Stuart Turley: [00:09:58] I couldn’t agree more. You and I are in 300% agreement. Let’s go to the next nightmare story. Thanks to Governor Murphy’s green energy nightmare. New Jersey. And. Electric bills have double a double Michael. First there was the beautiful poster child of Germany. Whenever you saw a windmill happily producing or a solar panel happily sitting there going, yay, I’m a solar panel! You saw Germany? Germany was the poster child of the energy transition. Well, the cost in Germany have quadrupled. The deindustrialization is now going on. You have New York, which is now well down this deindustrialization and moving to the renewables. Their prices in California are twice what Texas is. New Jersey is now heading to their level. Let’s go through some of these numbers here. New Jersey is already one of the most unaffordable states in the United States, is a quote from Testa. Now people are being hit with energy bills that are essentially doubled. And look, I get that it was a hot July, but it wasn’t that hot. Yeah, I love it. A 782 monthly dollar bill for a suburban house. Wow. [00:11:14][76.5]

Michael Tanner: [00:11:15] I love this quote.
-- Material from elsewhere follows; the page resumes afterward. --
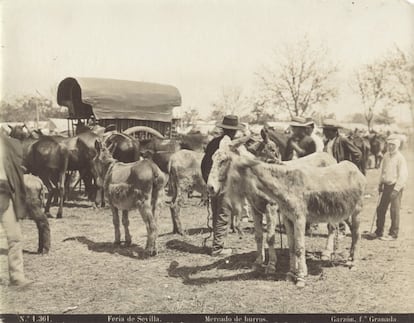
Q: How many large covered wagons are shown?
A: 1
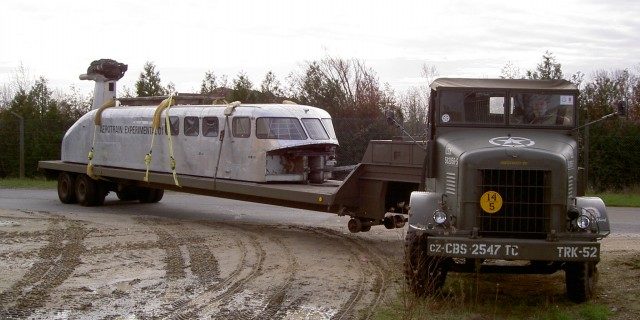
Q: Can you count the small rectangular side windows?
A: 4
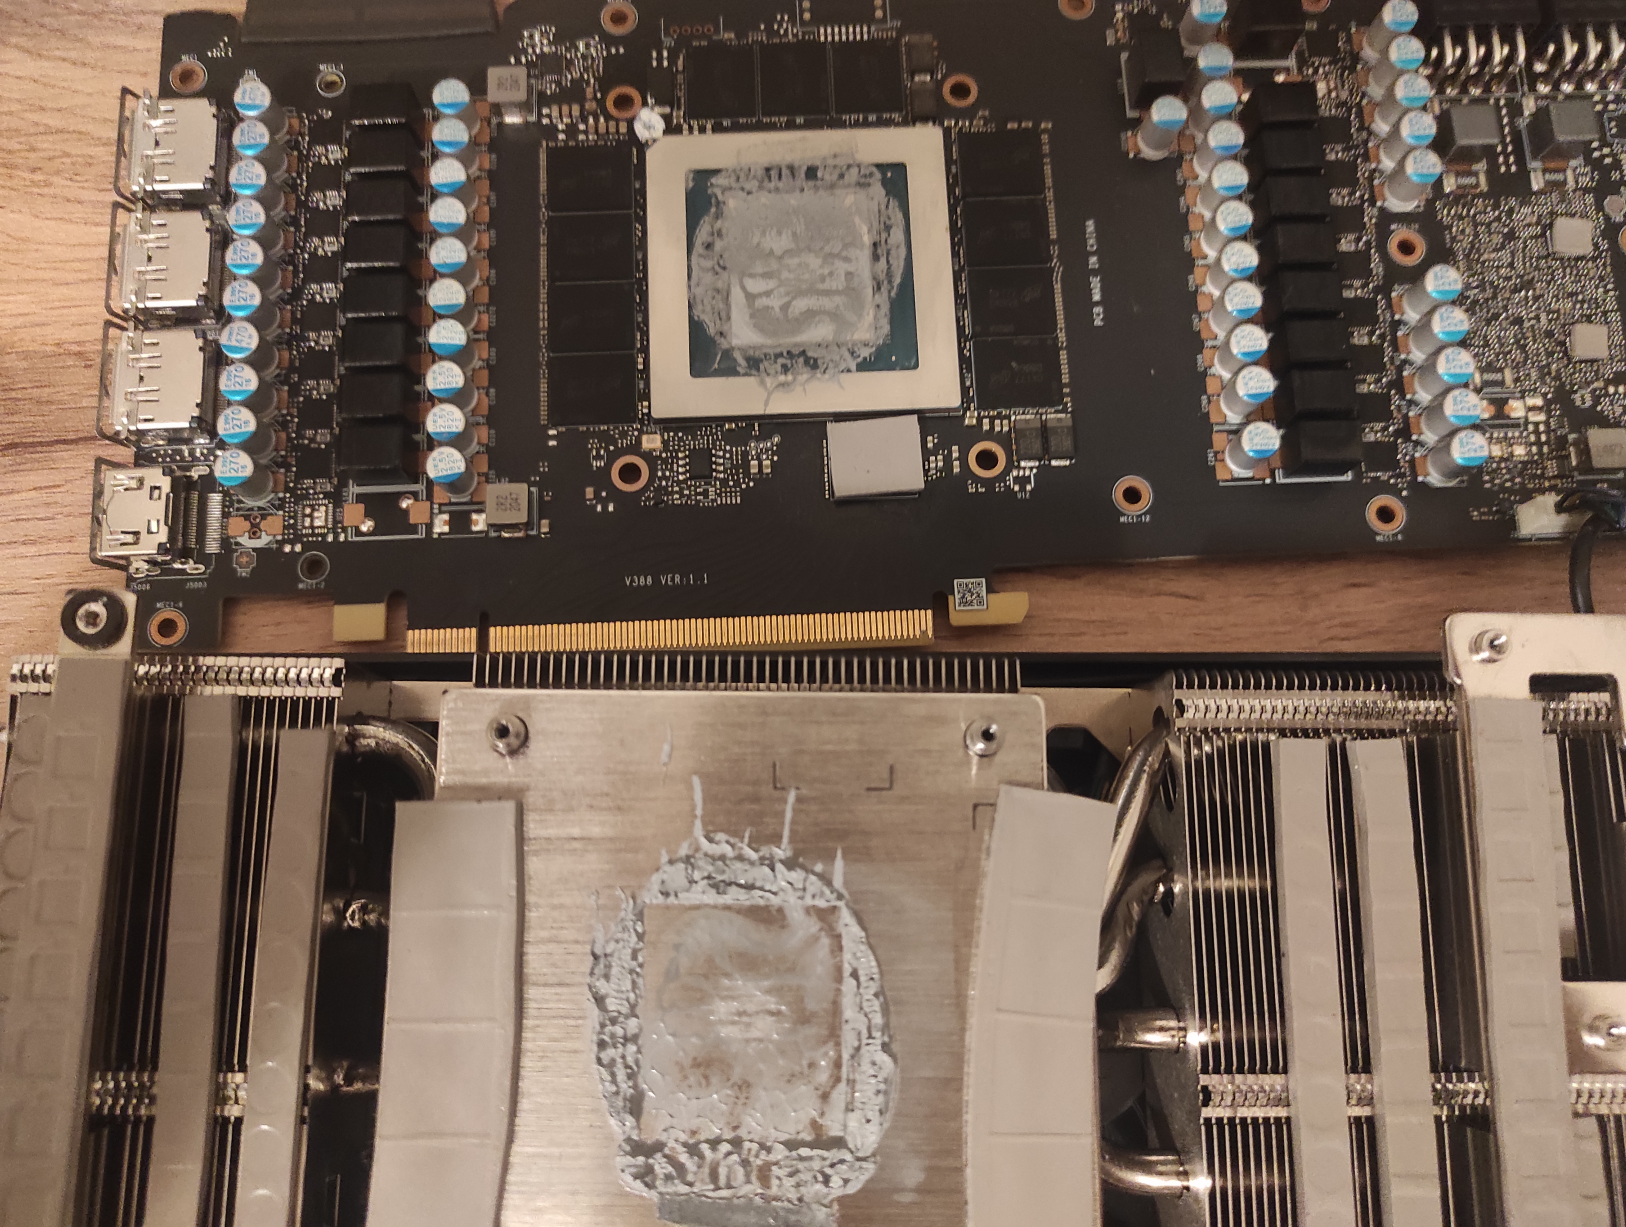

It’s what I called the Energy disaster plan. [00:11:19][3.6]

Stuart Turley: [00:11:19] I was going to read that next. The board cites in increase generation, cost and usage and ask its customers to contact their utility board right away and find an anomaly, and cannot determine an explanation. One time $175 credit program is available. So it’s kind of like they’re going to bill you, and if you don’t squeak, you pay it. [00:11:40][20.7]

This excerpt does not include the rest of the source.